When I wrote the expression tree code it was not clear yet whether the design committee was going to decide whether

()=>2 + 3

was going to generate the expression tree for "add two to three" or the expression tree for "five". We decided on the latter -- constants are folded before expression trees are generated, but arithmetic should not be run through the optimizer before expression trees are generated.

So, let's consider now the dependencies that we've just stated:

• Arithmetic optimization has to happen before codegen.
• Expression tree rewriting has to happen before arithmetic optimizations
• Constant folding has to happen before expression tree rewriting
• Constant folding has to happen before flow analysis
• Flow analysis has to happen before expression tree rewriting (because we need to know if an expression tree uses an uninitialized local)

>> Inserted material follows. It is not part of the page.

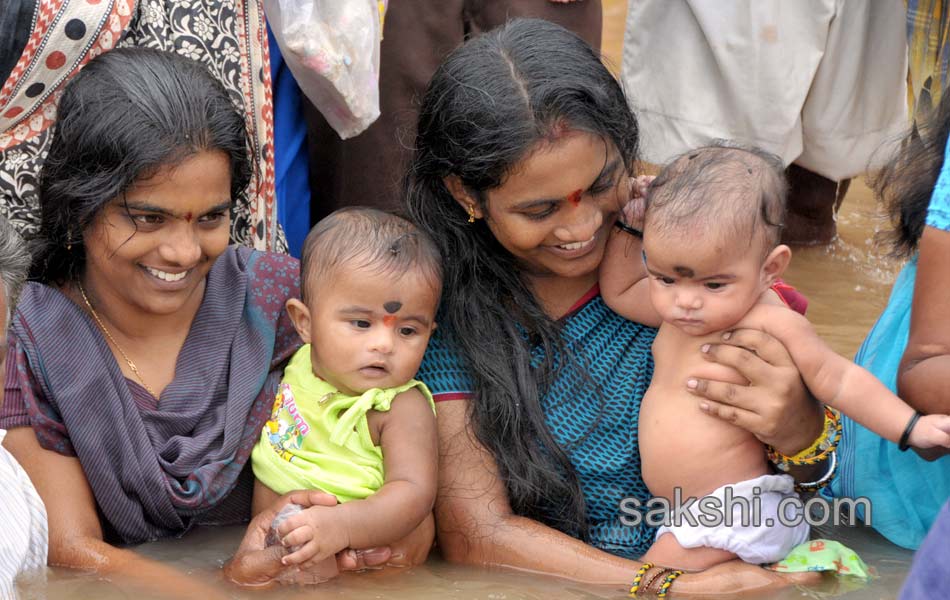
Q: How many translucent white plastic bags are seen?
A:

We've got to find an order to do all this work in that honours all those dependencies. The compiler in C# 2.0 did them in this order:

• constant folding and arithmetic optimization at the same time
• flow analysis
• codegen

Where can expression tree rewriting go in there? Nowhere! And clearly this is buggy, because flow analysis is now taking into account facts deduced by the arithmetic optimizer. We decided to rework the compiler so that it did things in the order:

• constant folding
• flow analysis
• expression tree rewriting
• arithmetic optimization
• codegen

Which obviously necessitates the breaking change.

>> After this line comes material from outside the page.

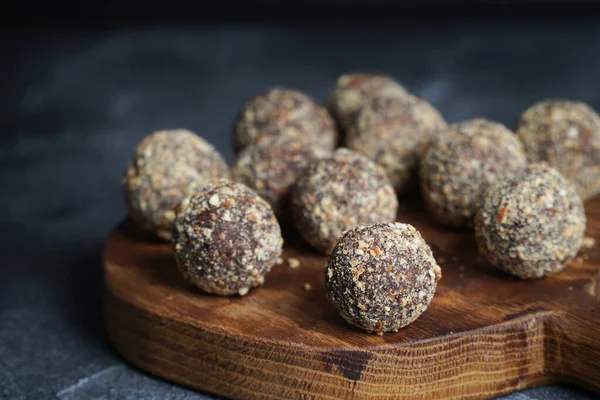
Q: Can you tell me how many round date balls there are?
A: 11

Now, I did consider preserving the existing broken behaviour, by doing this:

• constant folding
• arithmetic optimization
• flow analysis
• arithmetic de-optimization
• expression tree rewriting
• arithmetic optimization again
• codegen

Where the optimized arithmetic expression would contain a pointer back to its unoptimized form. We decided that this was too much complexity in order to preserve a bug. We decided that it would be better to instead fix the bug, take the breaking change, and make the compiler architecture more easily understood.

Answer 2

The specification states that the definite assignment of something that is only assigned inside an if block is undetermined. The spec says nothing about compiler magic that removes the unnecessary if block. In particular, it makes for a very confusing error message as you change the if condition, and suddenly get an error about y not being assigned "huh? I haven't changed when y is assigned!".

The compiler is free to perform any obvious code removal it wants to, but first it needs to follow the specification for the rules.

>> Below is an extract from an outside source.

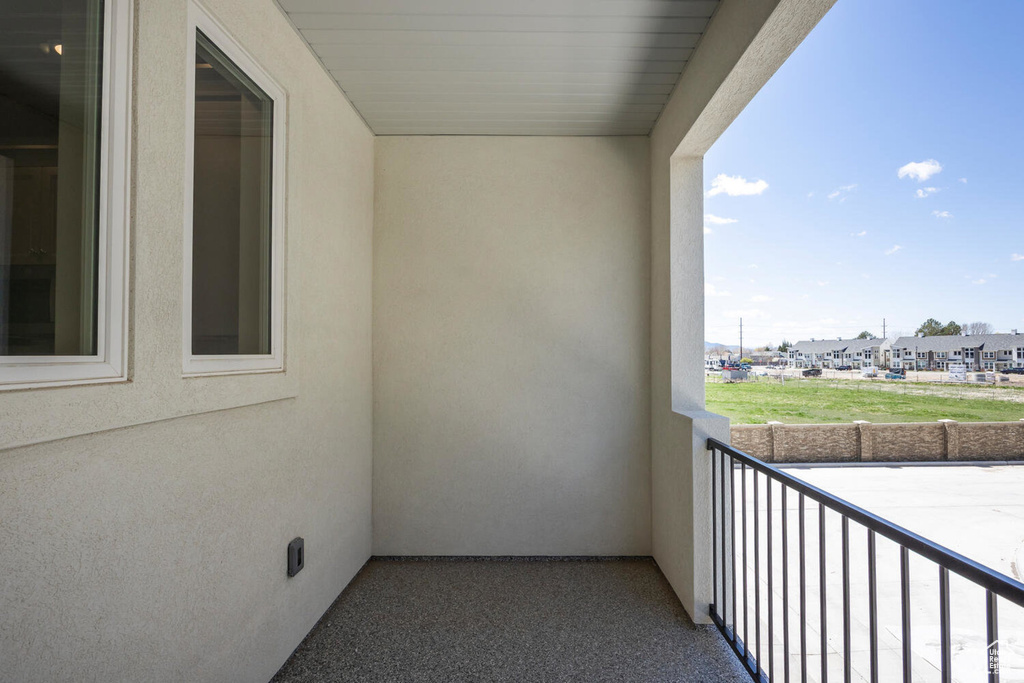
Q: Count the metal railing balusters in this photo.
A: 14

Specifically, section 5.3.3.5 (MS 4.0 spec):

5.3.3.5 If statements For an if statement stmt of the form:

if ( expr ) then-stmt else else-stmt

• v has the same definite assignment state at the beginning of expr as at the beginning of stmt.
• If v is definitely assigned at the end of expr, then it is definitely assigned on the control flow transfer to then-stmt and to either else-stmt or to the end-point of stmt if there is no else clause.
• If v has the state “definitely assigned after true expression” at the end of expr, then it is definitely assigned on the control flow transfer to then-stmt, and not definitely assigned on the control flow transfer to either else-stmt or to the end-point of stmt if there is no else clause.
• If v has the state “definitely assigned after false expression” at the end of expr, then it is definitely assigned on the control flow transfer to else-stmt, and not definitely assigned on the control flow transfer to then-stmt. It is definitely assigned at the end-point of stmt if and only if it is definitely assigned at the end-point of then-stmt.
• Otherwise, v is considered not definitely assigned on the control flow transfer to either the then-stmt or else-stmt, or to the end-point of stmt if there is no else

For an initially unassigned variable to be considered definitely assigned at a certain location, an assignment to the variable must occur in every possible execution path leading to that location.

technically, the execution path exists where the if condition is false; if y was also assigned in the else, then fine, but... the specification explicitly makes no demand of spotting the if condition is always true.